▶ **Required work**
Print the listing below a second time, exactly, and omit its images.

▶ **Information given**
-- Opening Marker --
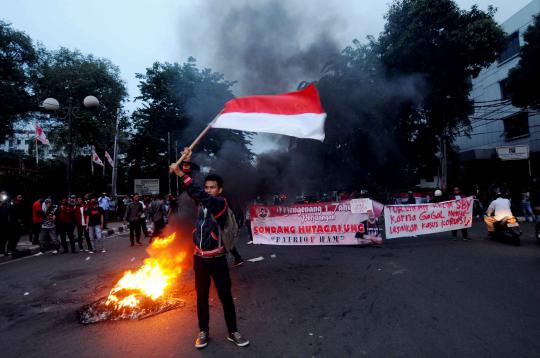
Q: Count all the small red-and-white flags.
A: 3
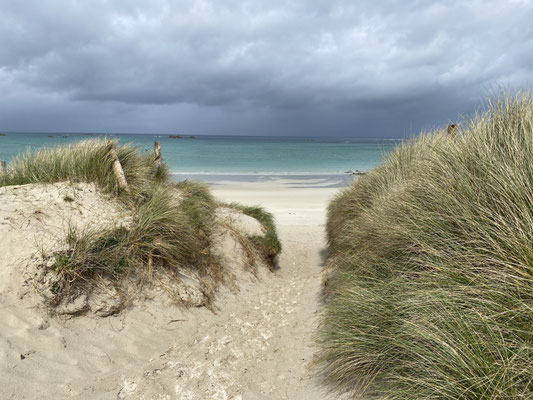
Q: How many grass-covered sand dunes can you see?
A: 2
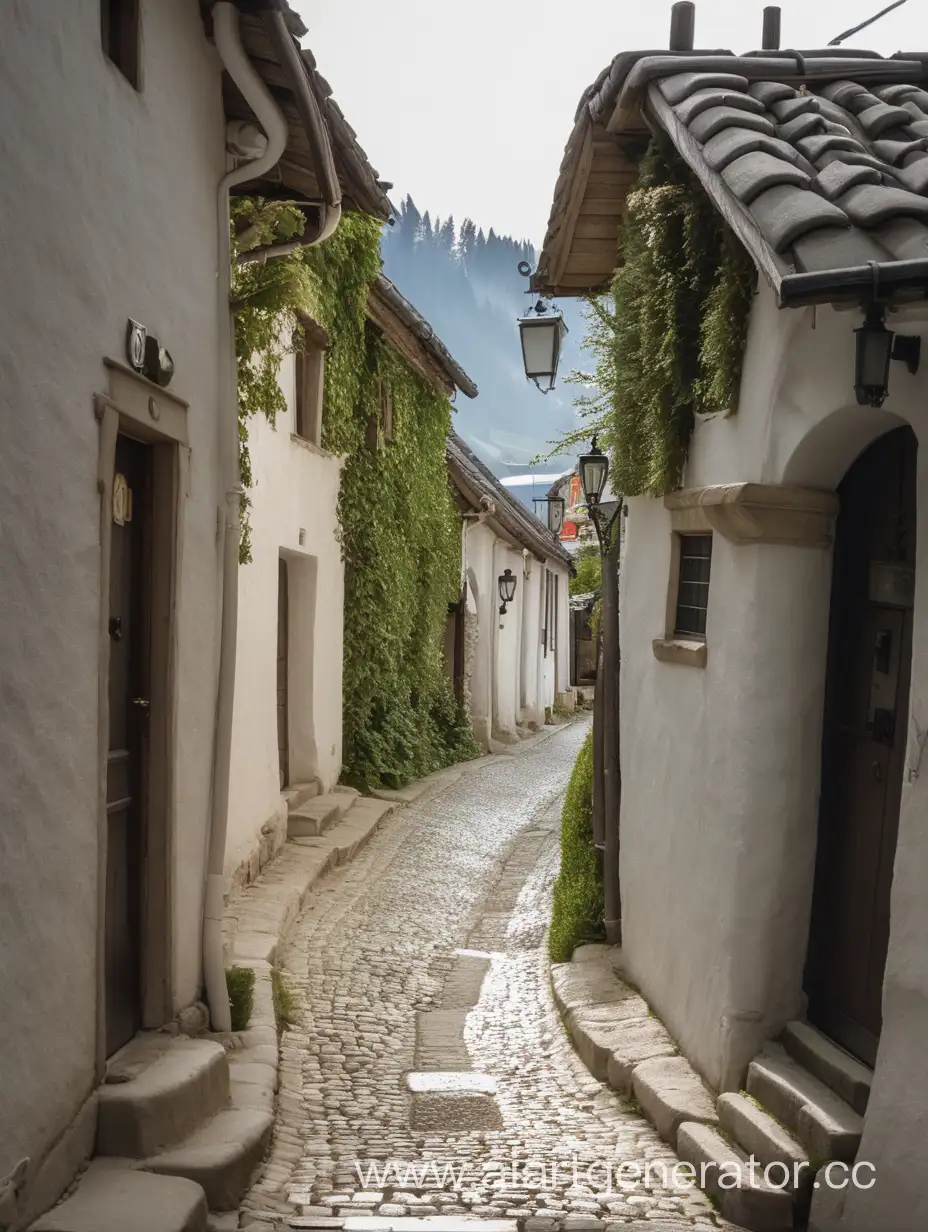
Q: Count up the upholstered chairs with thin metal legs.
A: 0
-- Closing Marker --
▶ **Exercise result**
Q: Count all the small red-and-white flags.
A: 3
Q: How many grass-covered sand dunes can you see?
A: 2
Q: Count up the upholstered chairs with thin metal legs.
A: 0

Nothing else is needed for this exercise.